Un pueblo de Italia fue invadido por pavos reales: duermen en los tejados y despiertan a todos con sus gritos


Punta Marina está sufriendo una nueva invasión de pavos reales. Esta pequeña aldea perteneciente al municipio de Rávena, en Italia, acarrea este problema desde al menos una década.

El tema volvió a ser noticia porque los vecinos salieron a las calles a protestar. Denuncian que desde la pandemia se reprodujeron y ahora duermen en pinos y tejados.

Causan problemas para dormir, daños en los techos y las filtraciones de agua, destrozos en los jardines y ensucian automóviles y casas con sus plumas.

La Municipalidad procederá llevando a cabo un censo este mes con la utilización de drones, confirmó la agencia Ansa. Está registrado que en 2014 había diez pavos reales en la región y que la mayoría vivía en el pinar que rodea la antigua colonia de la Fuerza Aérea en la aldea.

Según informó la edición local de Resto del Carlino, el zoológico Safari Ravenna, que ya aloja a entre 100 y 120 ejemplares, se puso a disposición para acoger a 20 más. Lo único que pide a la policía es que los capturen, les implanten un microchip para su seguimiento y se encarguen de su reubicación.

Los pavos reales suelen vivir en zonas cálidas, con árboles para refugiarse y espacios abiertos para caminar y buscar alimento.

En estado silvestre, el pavo real más conocido, el pavo real azul o indio, es originario del subcontinente indio, sobre todo de India y Sri Lanka. Habita en bosques abiertos, selvas secas, matorrales, zonas agrícolas y cercanías de aldeas, siempre que haya agua y árboles donde dormir.

También se los ve mucho fuera de su hábitat natural porque fueron introducidos o criados en distintos países. Por eso pueden encontrarse en parques, jardines, reservas, zoológicos, estancias y fincas privadas.

En general, no son peligrosos para las personas. Los pavos reales suelen ser aves más bien territoriales y ruidosas, pero no representan un riesgo serio.

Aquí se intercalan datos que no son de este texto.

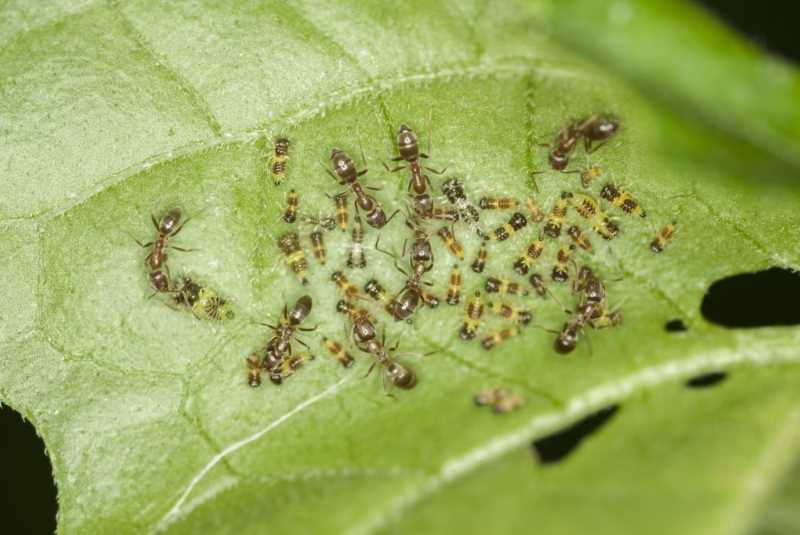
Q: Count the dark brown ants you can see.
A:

Sí pueden ponerse agresivos en algunas situaciones: si se sienten acorralados, si alguien se acerca demasiado a sus crías, si están en época de apareamiento o si fueron acostumbrados a recibir comida de personas y se vuelven insistentes.

El mayor “peligro” suele ser menor: picotazos, arañazos con las patas o sustos por sus gritos y despliegues. También pueden dañar jardines, ensuciar espacios y atacar su propio reflejo en autos o ventanas.